• What is needed: Copy each line of the following material that has the string "does".

• Dataset records:

------

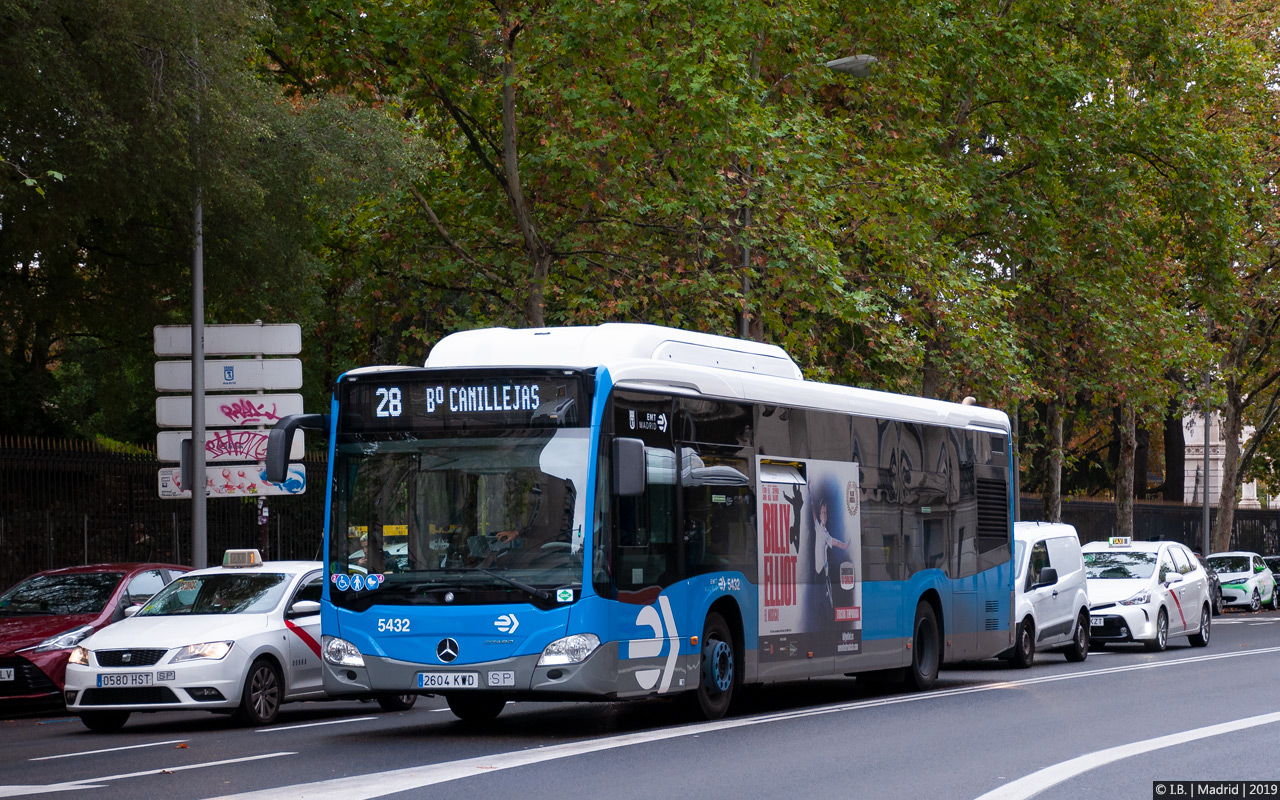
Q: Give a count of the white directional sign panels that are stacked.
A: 5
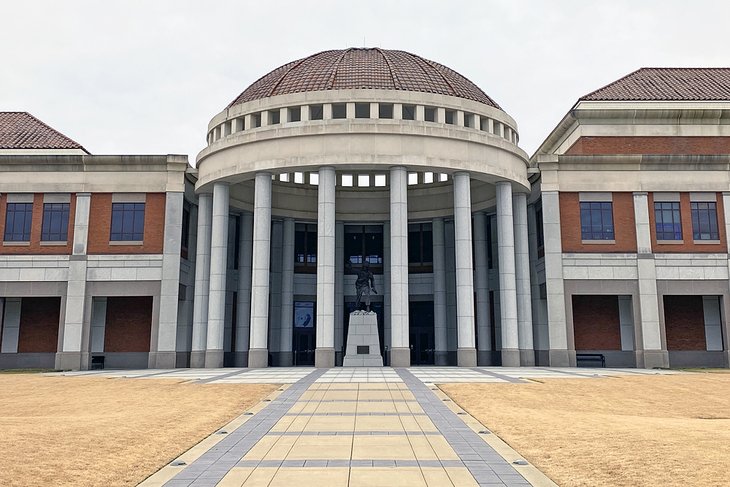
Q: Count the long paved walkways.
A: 1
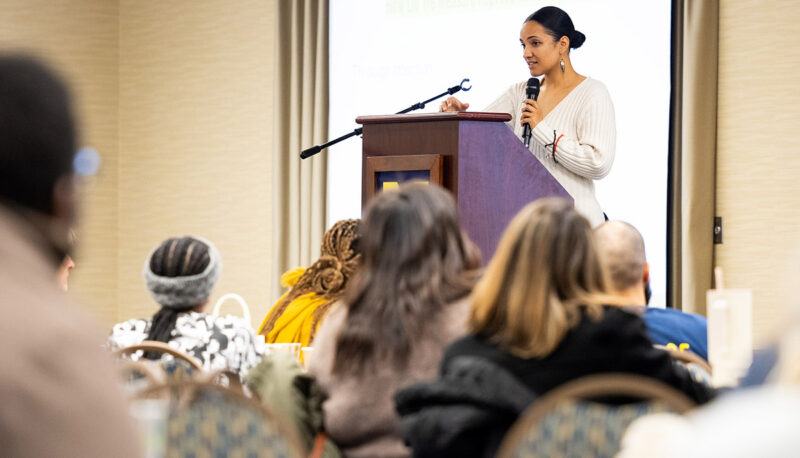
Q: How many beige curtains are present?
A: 2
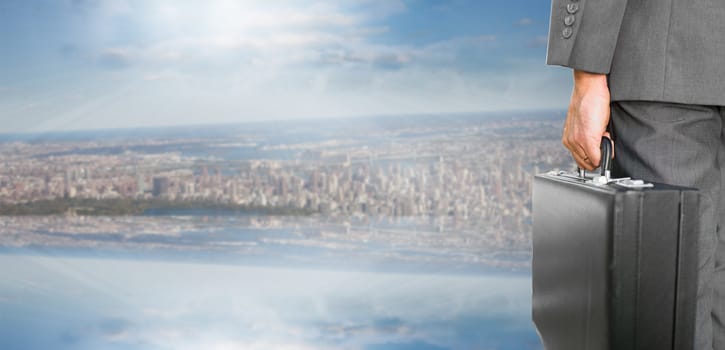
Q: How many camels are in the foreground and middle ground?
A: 0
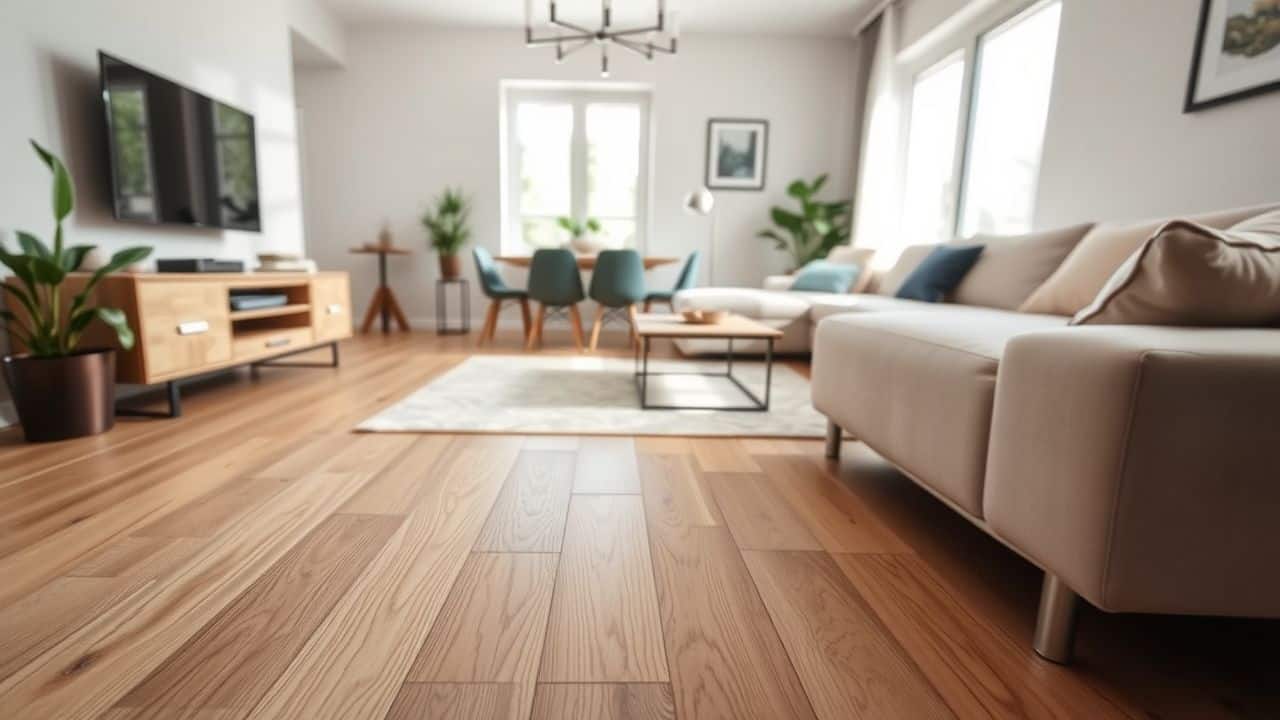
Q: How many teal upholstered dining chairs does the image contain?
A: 4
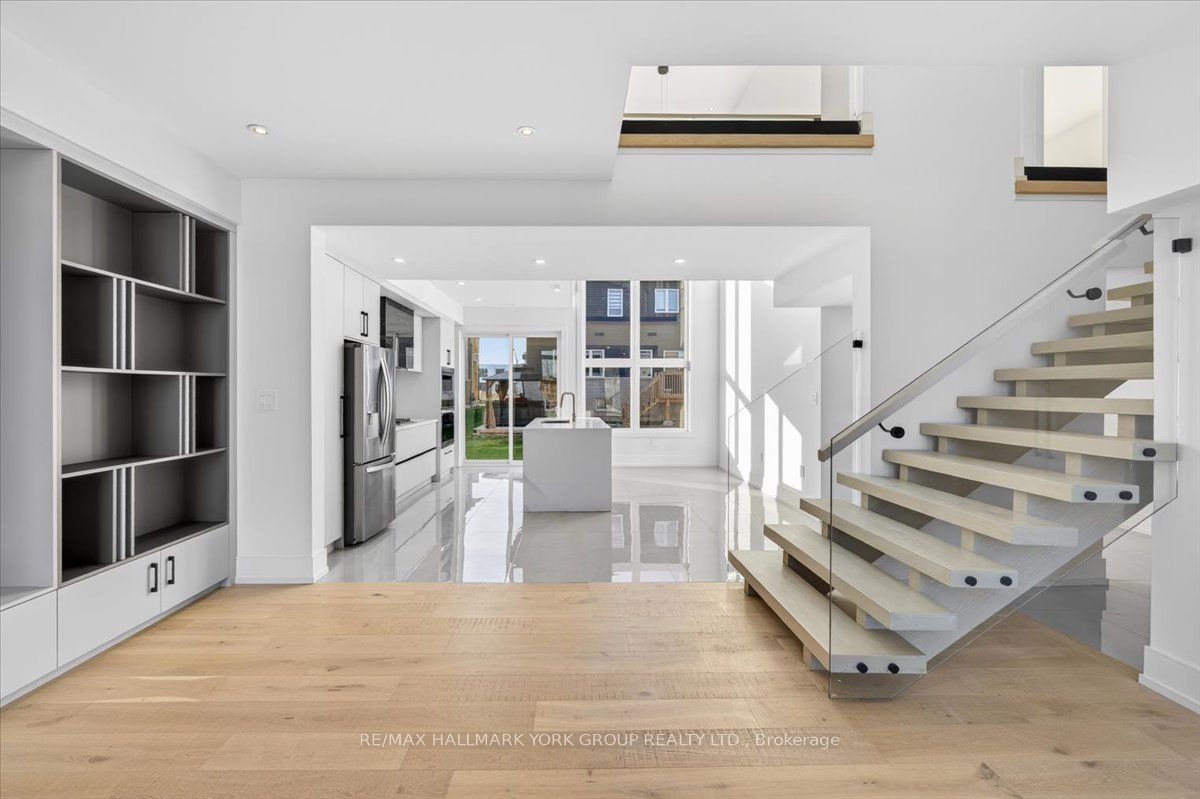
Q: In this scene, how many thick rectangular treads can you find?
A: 12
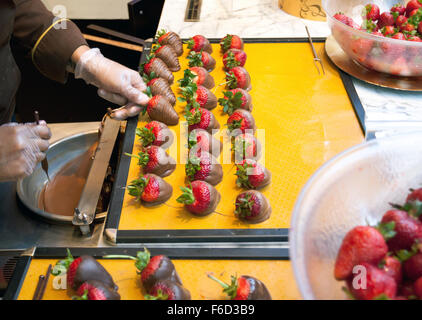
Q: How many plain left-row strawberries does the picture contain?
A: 3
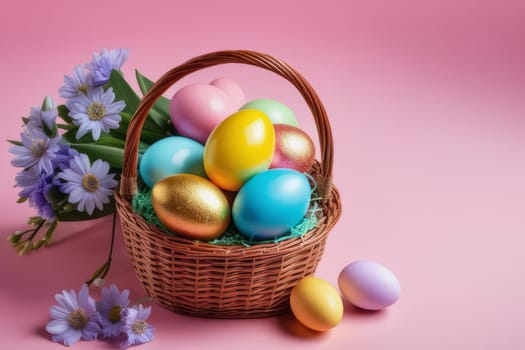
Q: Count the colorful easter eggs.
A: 10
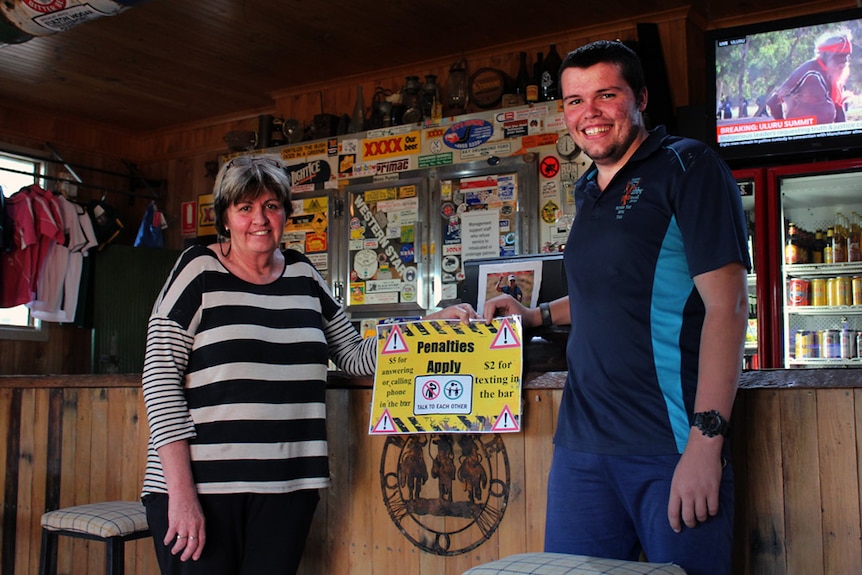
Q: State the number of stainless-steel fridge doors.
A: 3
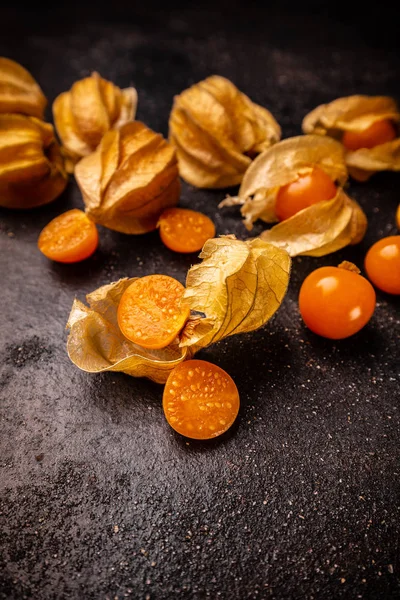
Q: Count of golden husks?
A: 8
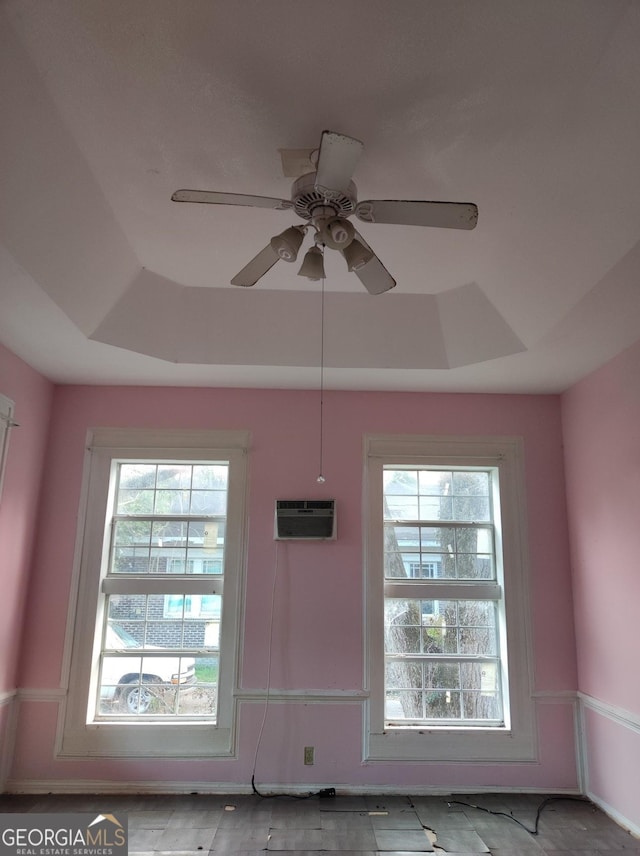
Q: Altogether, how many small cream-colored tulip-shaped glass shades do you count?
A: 4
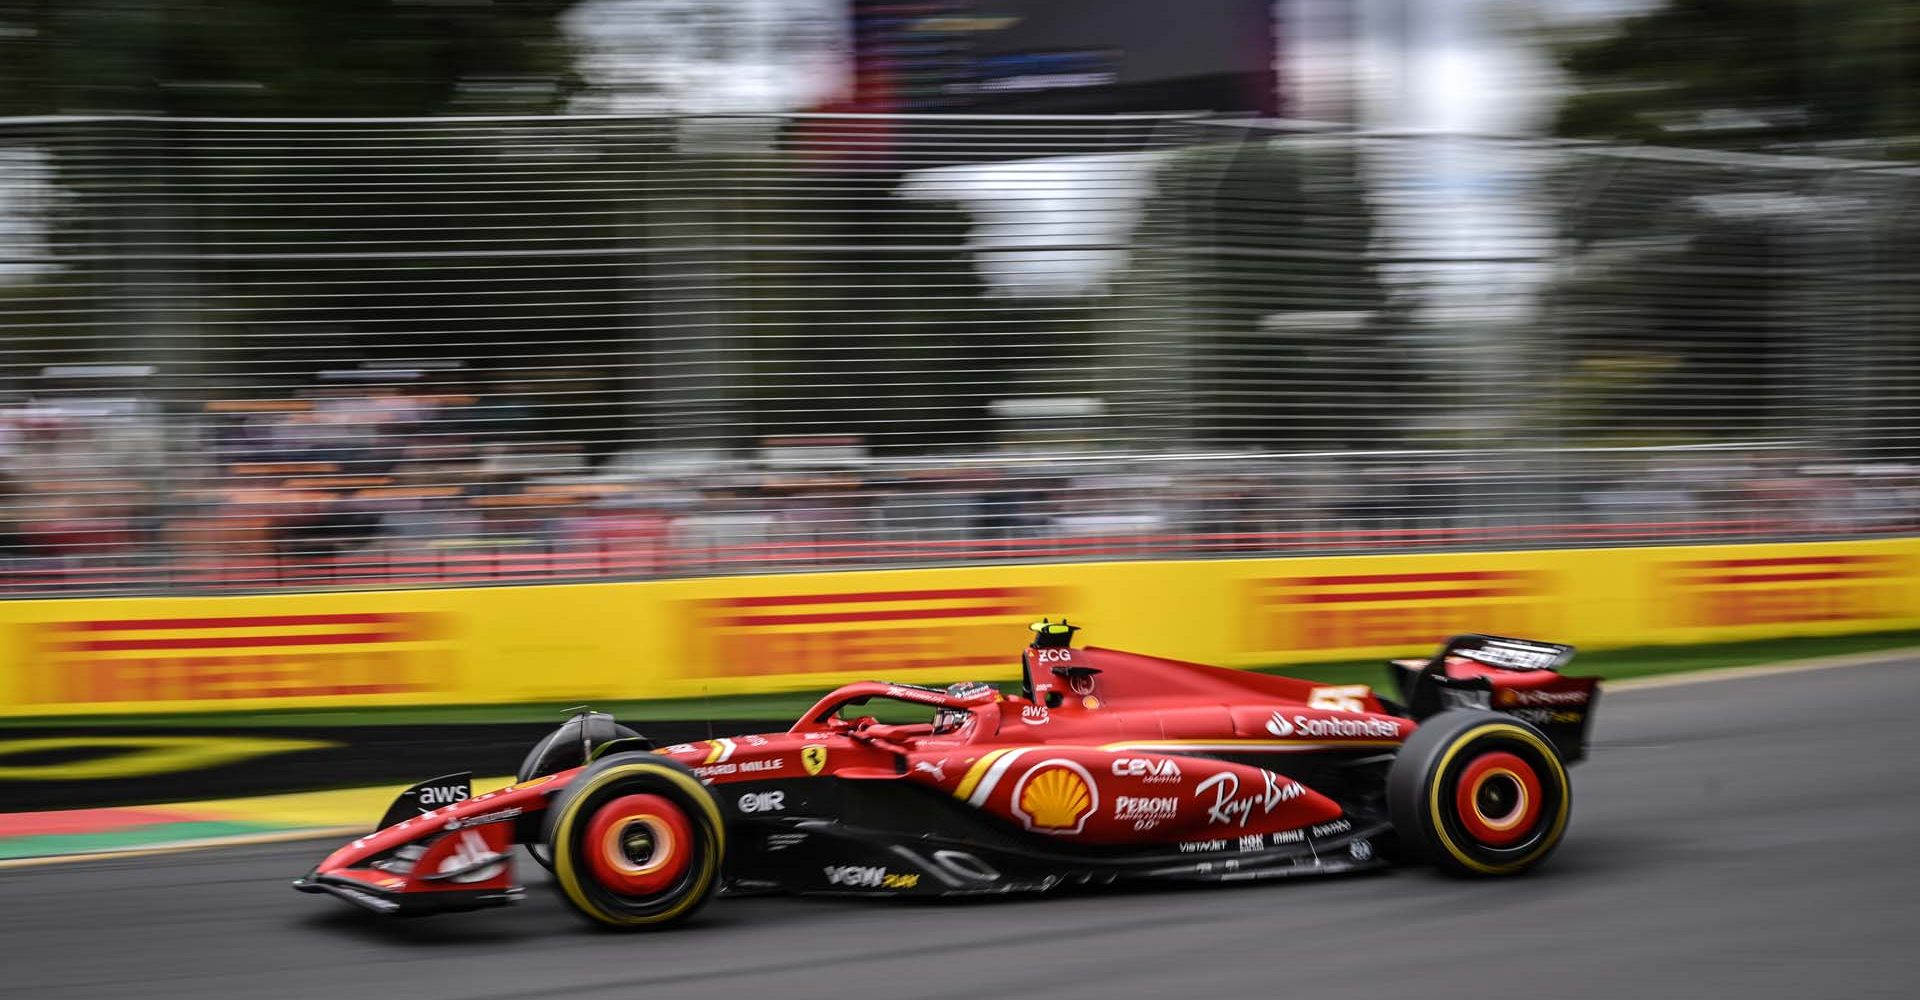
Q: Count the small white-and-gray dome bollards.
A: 0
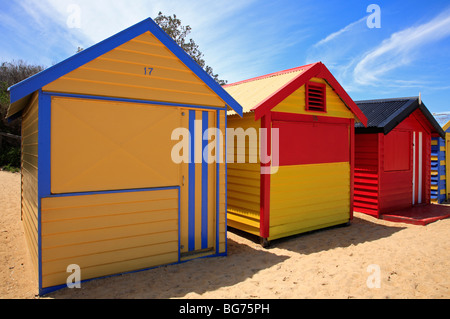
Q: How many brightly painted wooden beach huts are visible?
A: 4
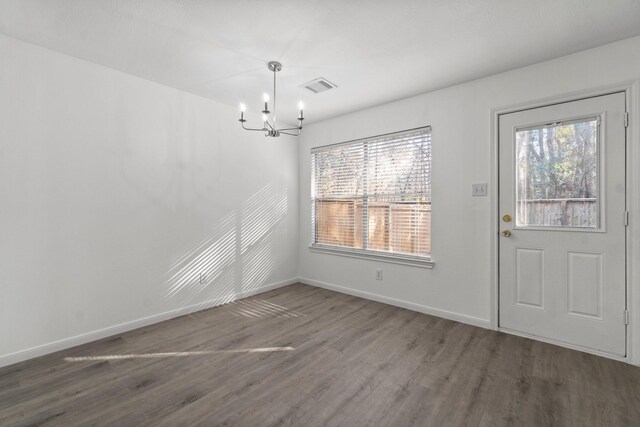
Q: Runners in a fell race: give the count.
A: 0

------

• Solution for this exercise:
Q: How many teal upholstered dining chairs does the image contain?
Q: How many plain left-row strawberries does the picture contain?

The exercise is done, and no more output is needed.